Oprah has had a chummy relationship with predator Harvey Weinstein over the years, being his guest at a number of awards shows and ceremonies. She attended numerous Weinstein Company events and also starred in Weinstein's movies, notably The Butler, about a longtime White House staff member. Yet she counts herself among the Hollywood elites who say they had no idea what Weinstein was up to. Her silence made her one of Weinstein's enablers, as she was with Bill Clinton.
At least one of Weinstein's accusers, Kadian Noble, claims that Oprah was more than that:
An aspiring actress says Harvey Weinstein used Oprah Winfrey and Naomi Campbell to dupe her into thinking he would help her with her career – only to use her for sex.

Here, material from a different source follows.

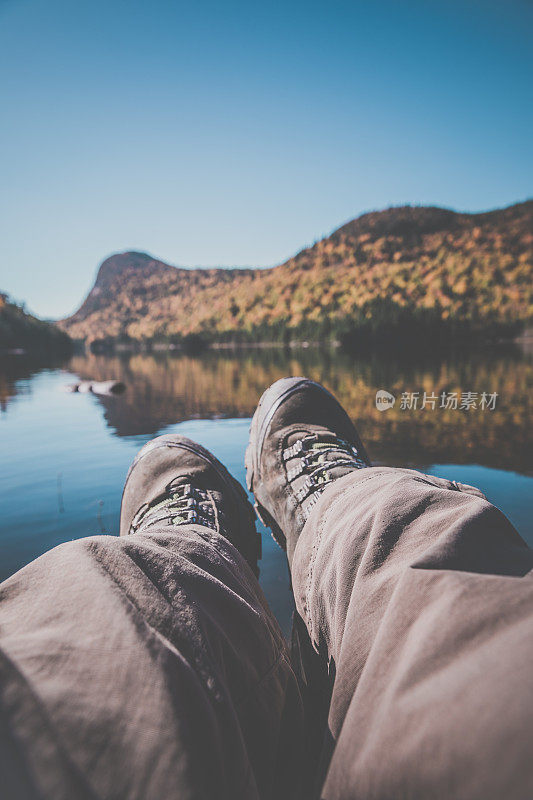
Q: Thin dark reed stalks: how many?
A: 2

British actress Kadian Noble said Tuesday she was head-over-heels impressed when she first met Weinstein at an event in London because he was hanging out with model Campbell and had megastar Oprah "swinging off his arm."
"I thought, obviously, this man has something amazing in store for me," she said during a teary-eyed press conference in Manhattan to discuss the sex trafficking lawsuit she filed a day earlier against Weinstein in Manhattan federal court.
If she runs for president thinking she can ride recent events in Hollywood and politics as a champion of women, Oprah will have to explain why such a powerful and self-made woman at least sat in stony silence as people like Bill Clinton and Harvey Weinstein preyed on the very women she claims to champion.
Daniel John Sobieski is a freelance writer whose pieces have appeared in Investor's Business Daily, Human Events, Reason Magazine, and the Chicago Sun-Times among other publications.